Drie trainers over het onderbreken van de handbalcompetitie
AD SPORT / Peter Lotman - Handbal was de eerste binnensport die op 12 september startte met de competitie. En was de eerste die (gedeeltelijk) werd stilgelegd ondanks alle noodzakelijke voorzorgsmaatregelen.
Op 3 oktober moest een deel van de wedstrijden in de eredivisie vanwege corona al worden afgelast; daarna volgden weekeinden waarin alle wedstrijden van het programma verdwenen.
Bart de Koning
Bart de Koning, trainer/coach van eredivisieclub WHC/Hercules, vindt de maatregel logisch. “Het voelde niet meer veilig om het land door te reizen. Wij zijn steeds streng voor onszelf geweest en met een dosis geluk is niemand positief getest. We waren er eerst van overtuigd dat het veilig was, maar jongens in de zorg, in het onderwijs, bij de politie en in andere verantwoordelijke beroepen kregen het niet meer uitgelegd dat ze het risico opzochten. Dan is met de oplopende cijfers stoppen het beste.”

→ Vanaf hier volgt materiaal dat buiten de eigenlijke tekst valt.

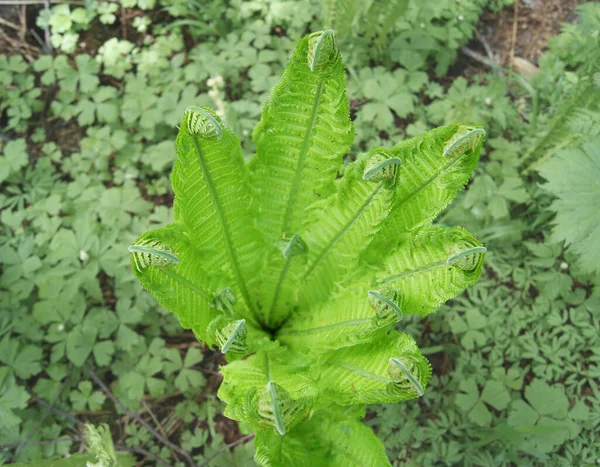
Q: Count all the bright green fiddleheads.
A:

De Koning: “Afwachten of we in januari de competitie kunnen opstarten. Tot die tijd moeten wij als handballers ook onze verantwoordelijkheid nemen in het totale plaatje.”
Maarten Roestenburg, oefenmeester van Hellas, werd zelf al snel geveld door het virus. Hij is na weken aan de beterende hand, maar verklaart: “Je kon er op wachten. Het was een kwestie van tijd. Vreselijk jammer dat handbal ook is getroffen, maar als contactsport is het risico te groot. We moeten op een andere manier proberen in conditie te blijven tot het moment dat het binnensporten weer kan.”
Maarten Roestenburg
Ook Quintus-coach Jack van Lier vindt het stopzetten van competitiehandbal onvermijdelijk.

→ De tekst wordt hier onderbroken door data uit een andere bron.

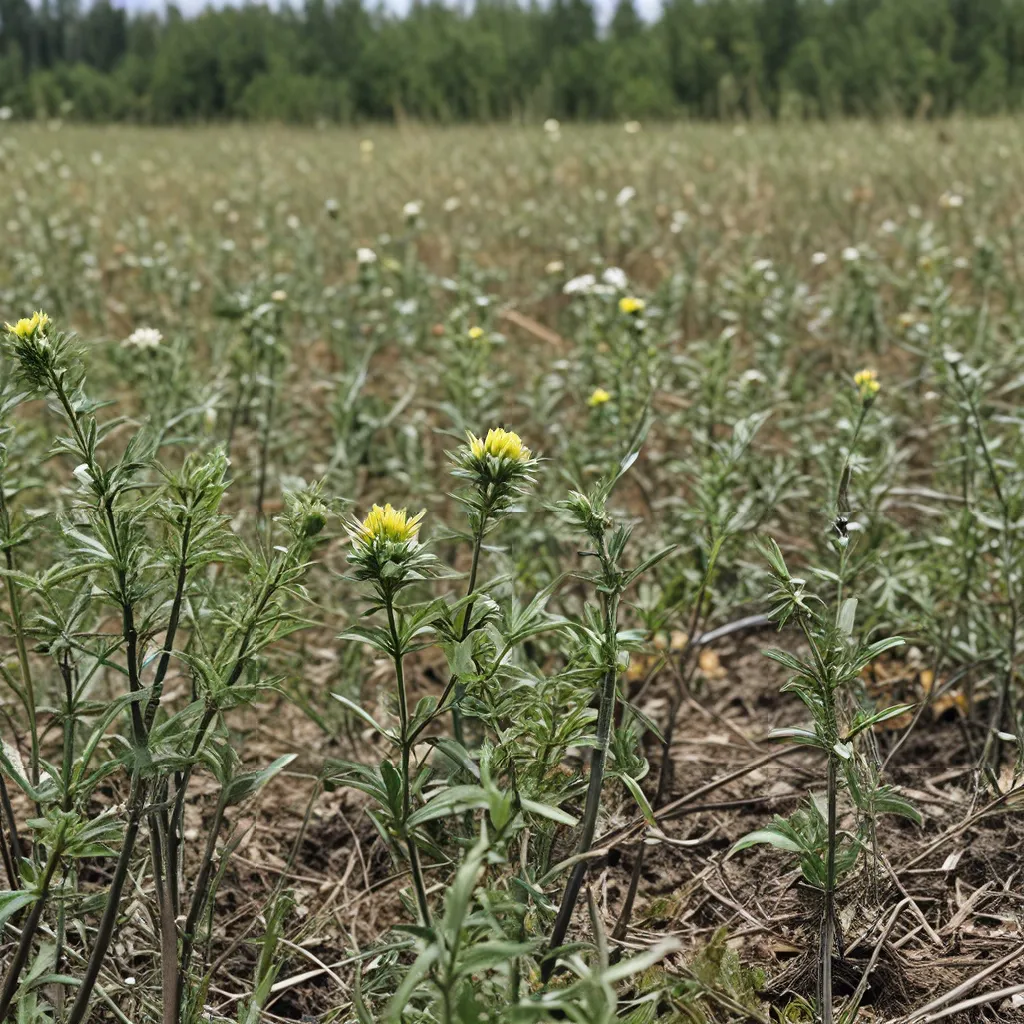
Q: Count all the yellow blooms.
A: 7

“Het is heel jammer, maar het is onvermijdelijk als je kijkt naar het oplopende aantal besmettingen. Spelers studeren of hebben een baan. Dan kun je niet het risico lopen om het virus te krijgen door een handbalwedstrijd. Aan de andere kant is het ook zo, dat wij in al die tijd dat we getraind en gespeeld hebben geen besmettingen hebben kunnen herleiden. Het nu stopzetten van het handbal en de andere sporten is dus geen garantie.”
Jack van Lier
Van Lier: “We moeten ook de positieve punten naar voren brengen. Wij hadden bij Quintus strenge voorschriften en die werden nageleefd. Er was één besmetting en die was elders opgelopen. Ik hoopte, dat alleen de competitie geschrapt zou worden en dat we wel konden blijven trainen uit gezondheidsoverwegingen. De sportscholen mogen openblijven, dus we moeten bekijken of we individueel krachttraining kunnen aanbieden. Als realist snap je dat het noodzakelijk is, maar ontspanning in deze zware coronatijden is toch ook heel belangrijk.”